◆ What to work on:
With the pictures left aside, write out the entries that follow exactly.

◆ Given data:

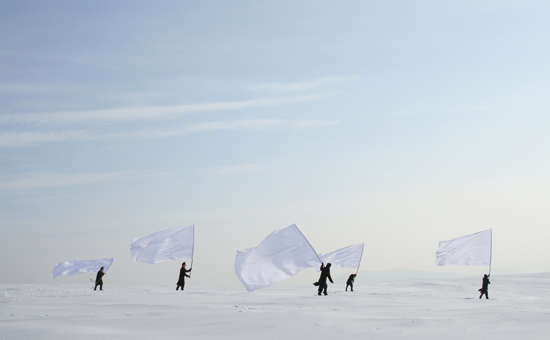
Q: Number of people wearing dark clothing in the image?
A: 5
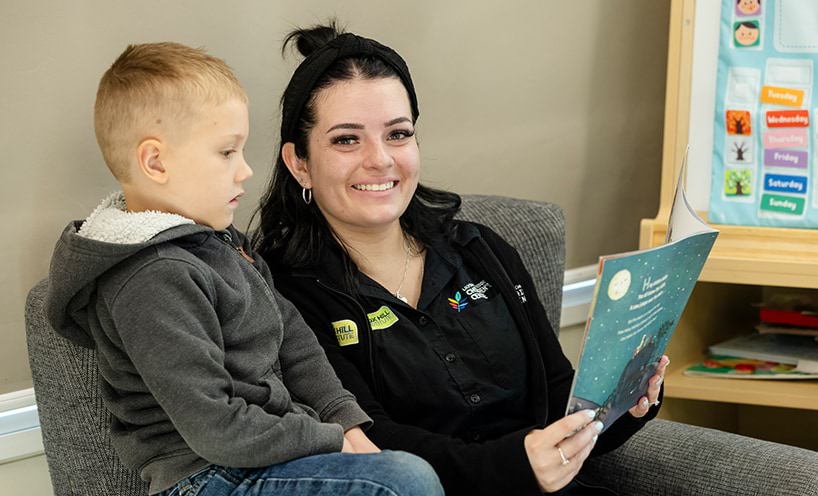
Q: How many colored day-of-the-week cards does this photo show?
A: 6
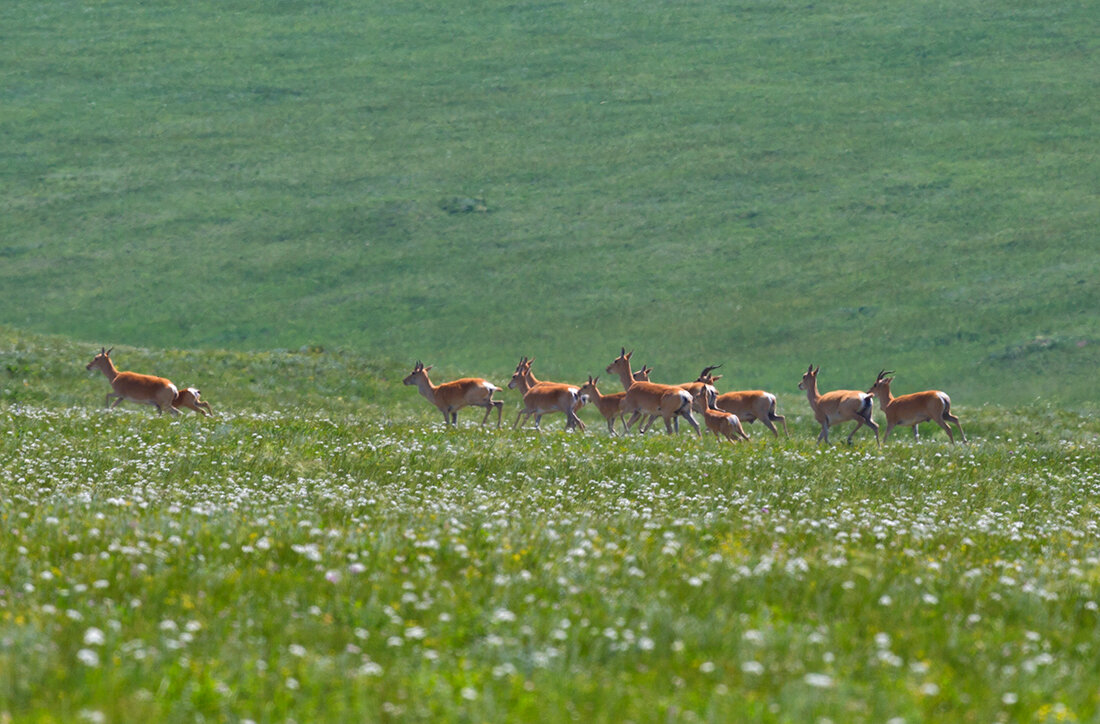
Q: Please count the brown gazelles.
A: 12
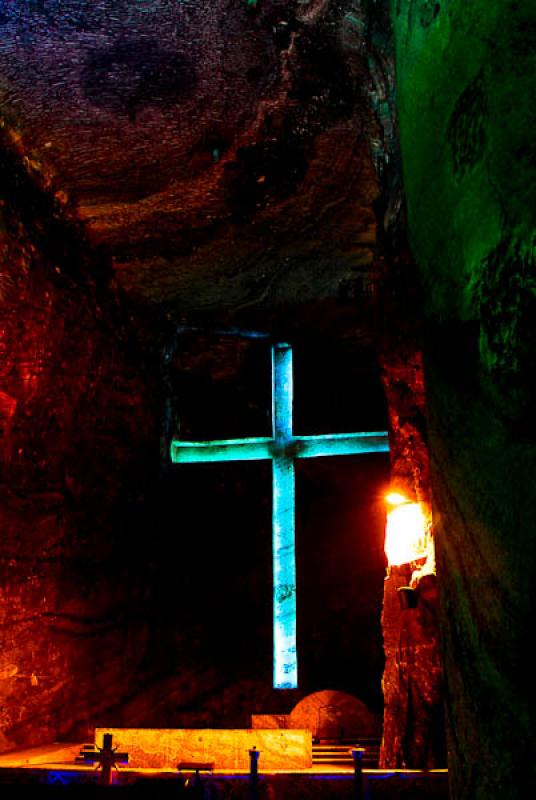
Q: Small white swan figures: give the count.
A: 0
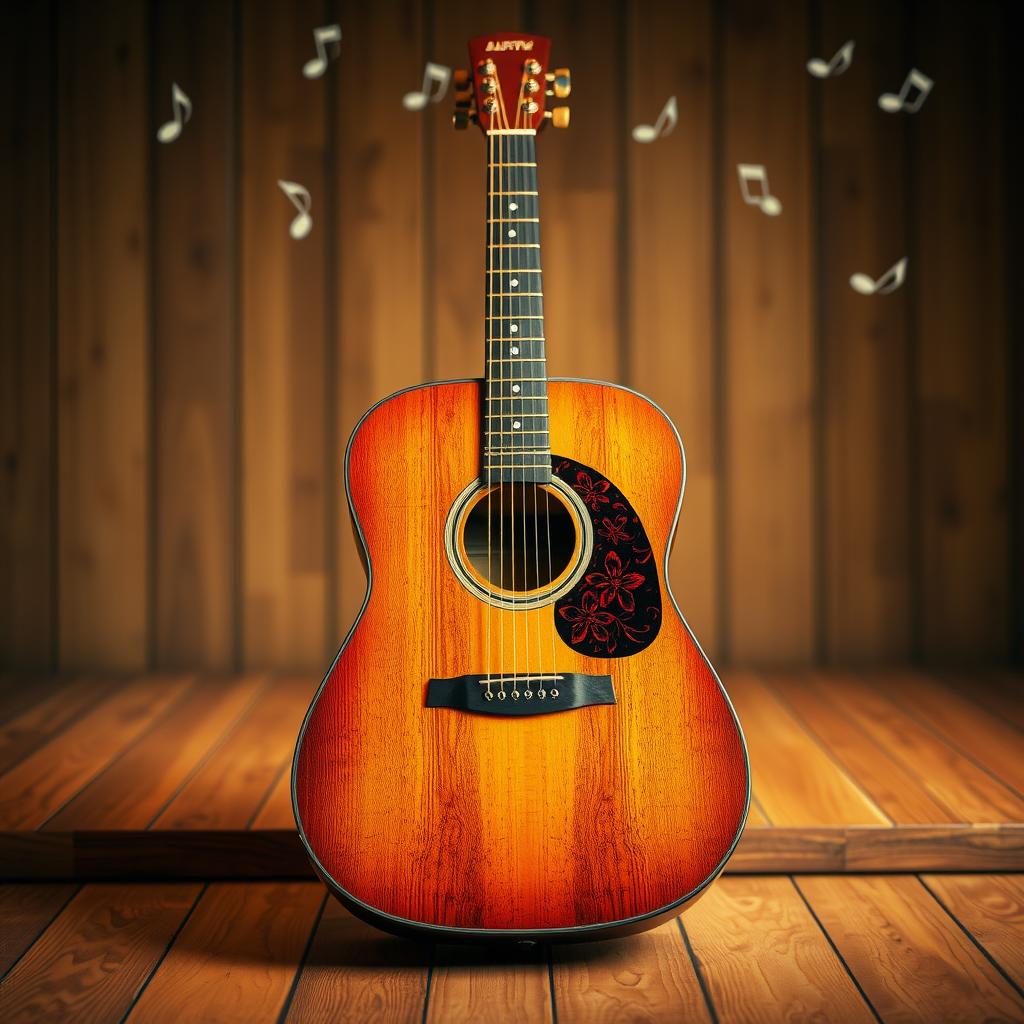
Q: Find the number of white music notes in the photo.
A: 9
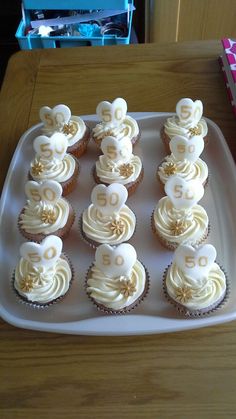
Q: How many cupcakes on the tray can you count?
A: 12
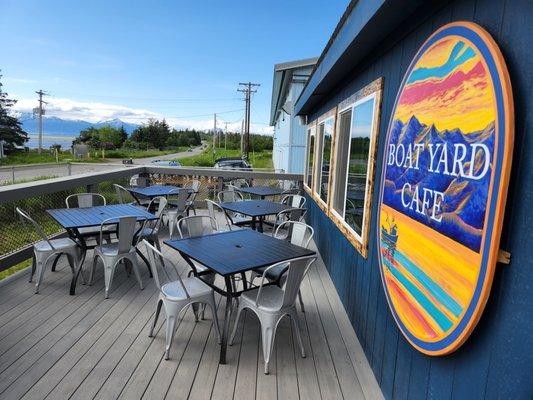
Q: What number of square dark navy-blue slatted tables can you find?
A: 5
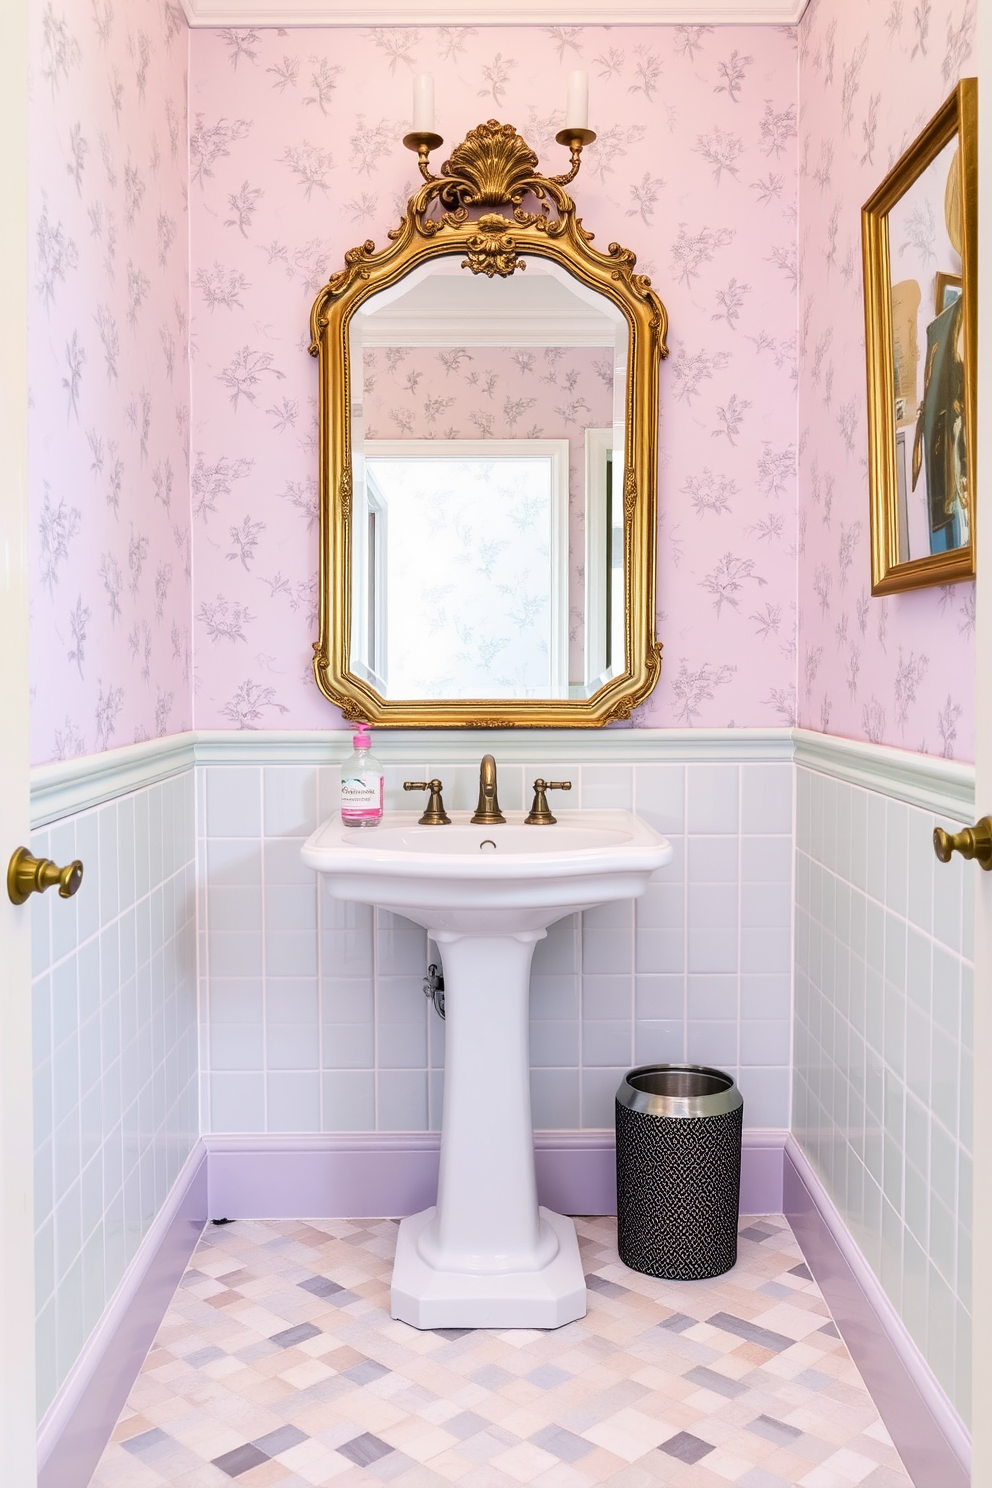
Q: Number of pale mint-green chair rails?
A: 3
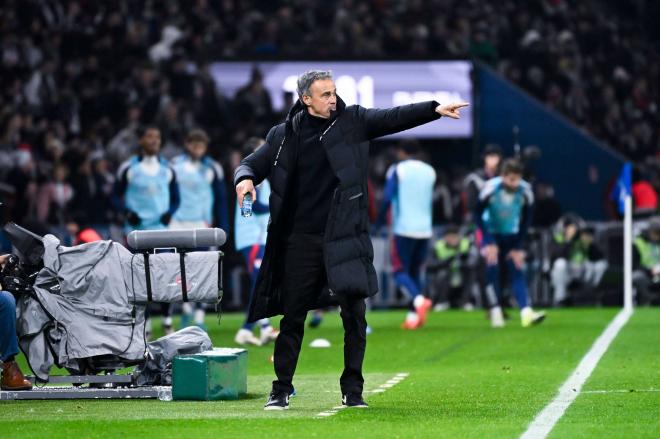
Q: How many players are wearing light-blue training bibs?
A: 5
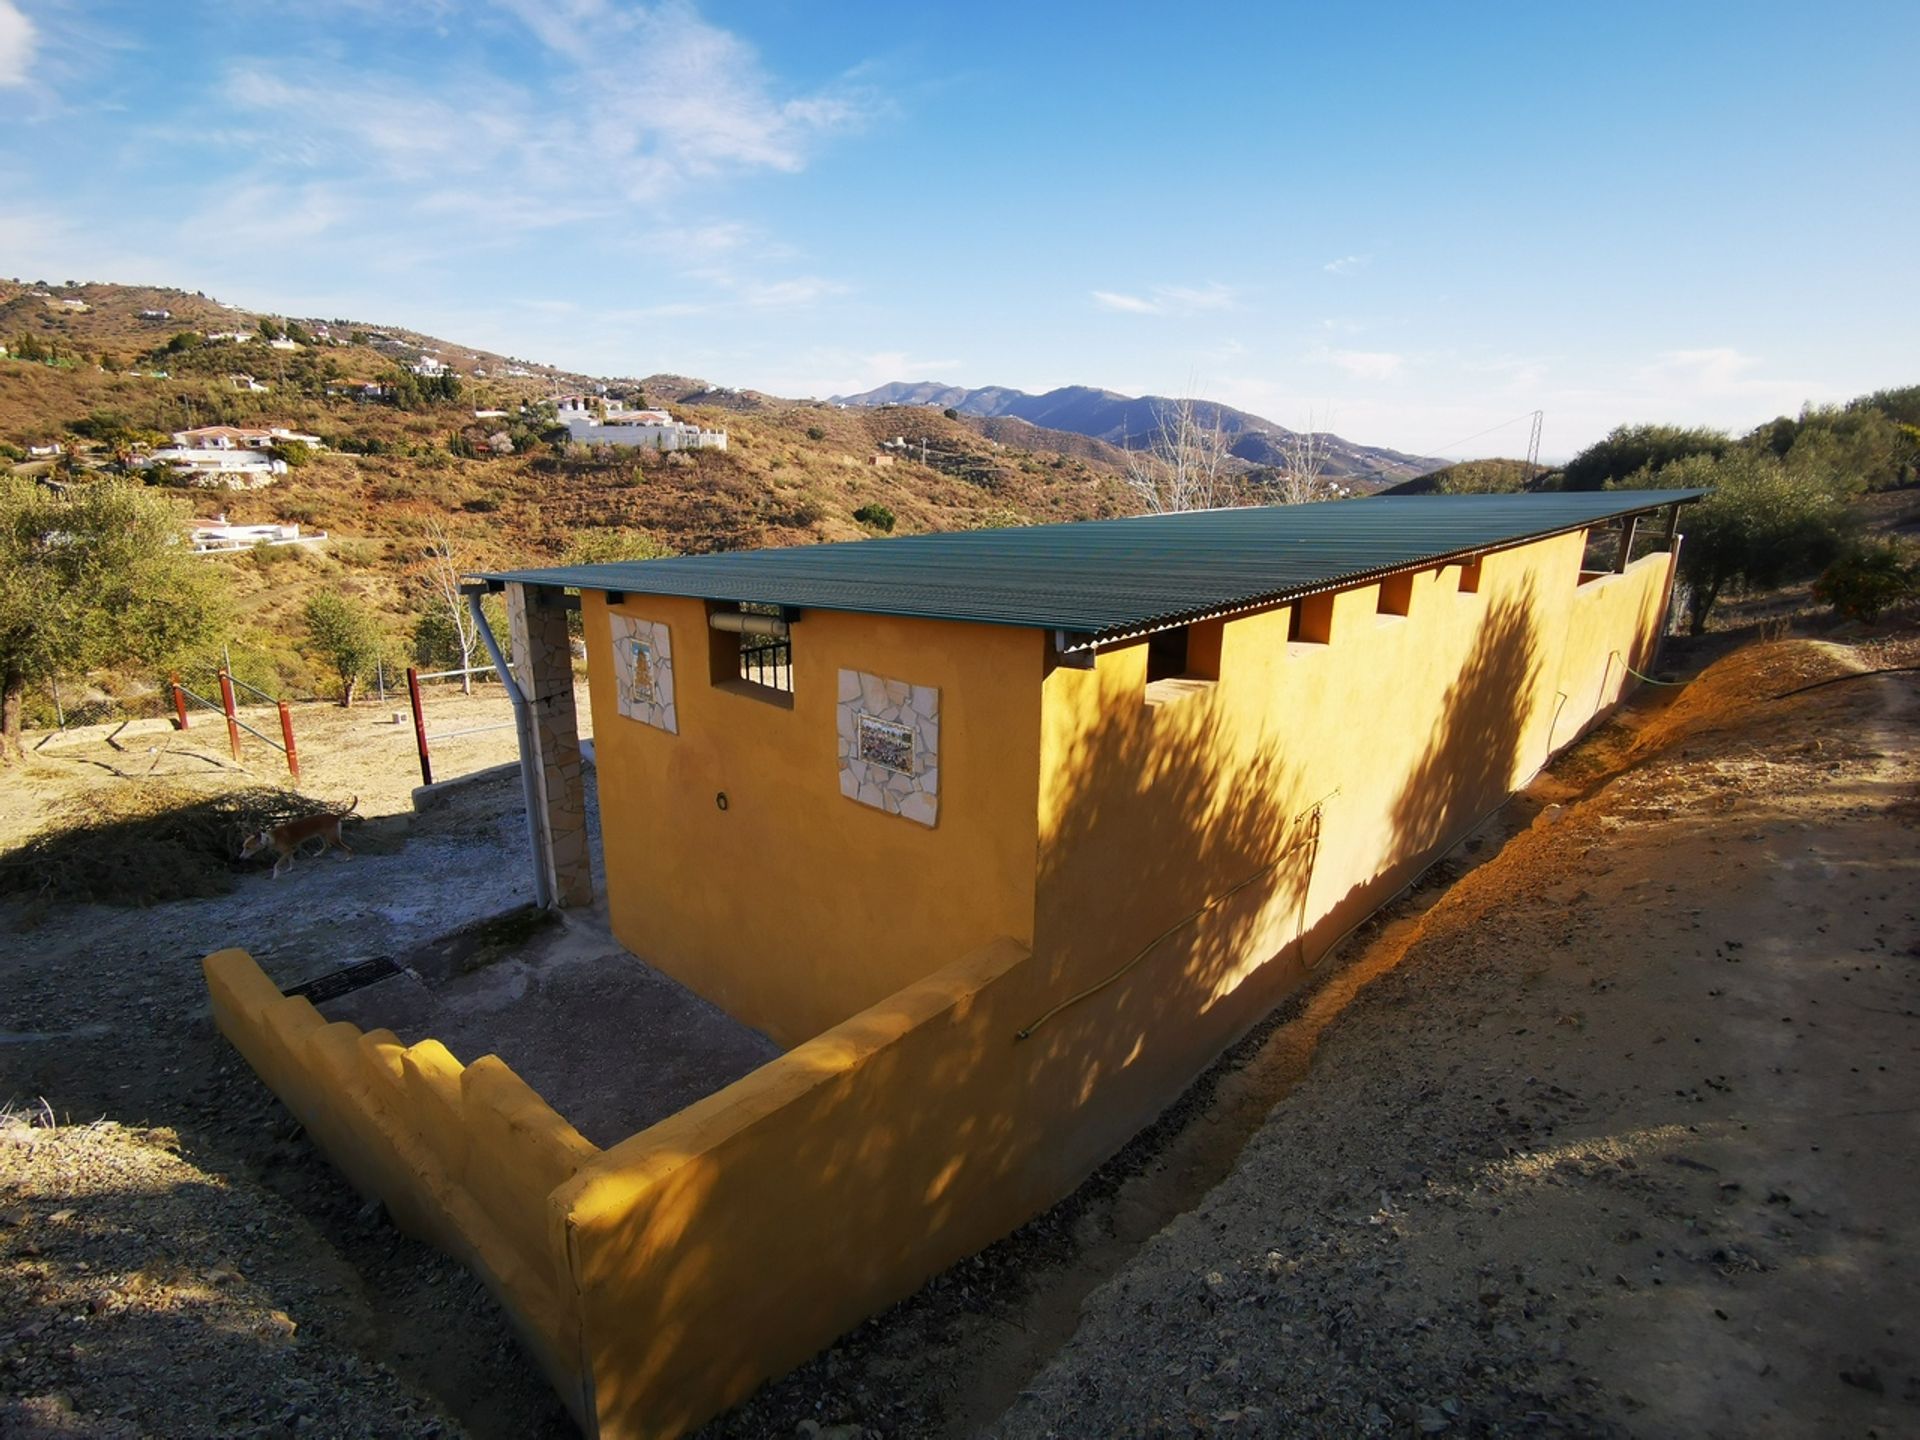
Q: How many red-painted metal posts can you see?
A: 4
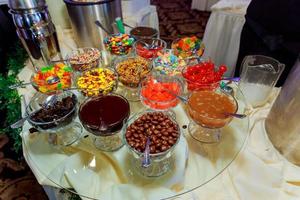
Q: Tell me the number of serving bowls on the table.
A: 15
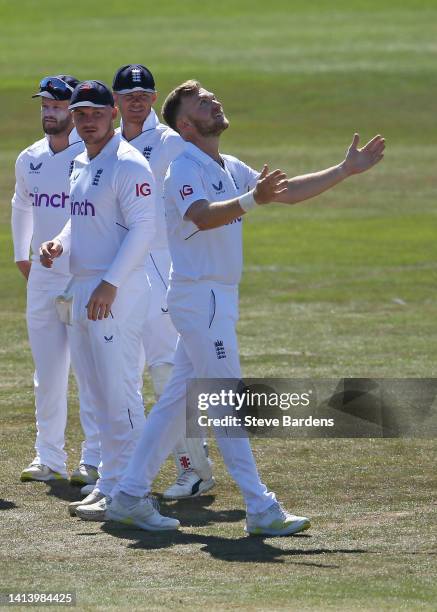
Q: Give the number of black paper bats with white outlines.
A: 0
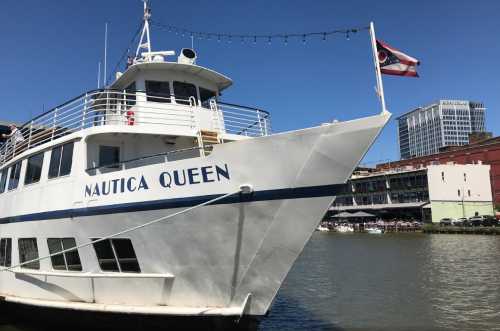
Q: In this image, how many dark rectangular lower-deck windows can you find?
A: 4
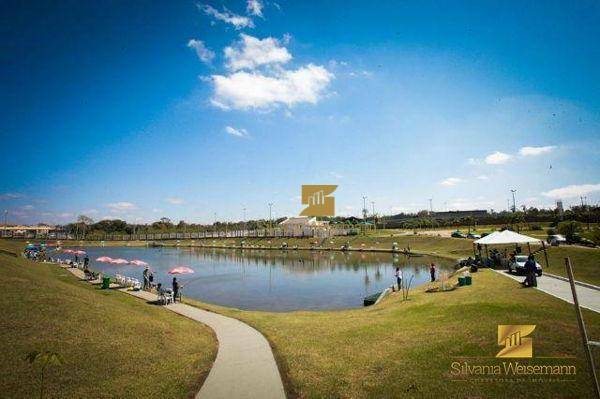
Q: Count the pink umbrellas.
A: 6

◆ Result:
Q: Number of people wearing dark clothing in the image?
A: 5
Q: How many colored day-of-the-week cards does this photo show?
A: 6
Q: Please count the brown gazelles.
A: 12
Q: Small white swan figures: give the count.
A: 0
Q: Find the number of white music notes in the photo.
A: 9
Q: How many cupcakes on the tray can you count?
A: 12
Q: What number of square dark navy-blue slatted tables can you find?
A: 5
Q: Number of pale mint-green chair rails?
A: 3
Q: How many players are wearing light-blue training bibs?
A: 5
Q: How many red-painted metal posts can you see?
A: 4
Q: Tell me the number of serving bowls on the table.
A: 15
Q: Give the number of black paper bats with white outlines.
A: 0
Q: In this image, how many dark rectangular lower-deck windows can you find?
A: 4
Q: Count the pink umbrellas.
A: 6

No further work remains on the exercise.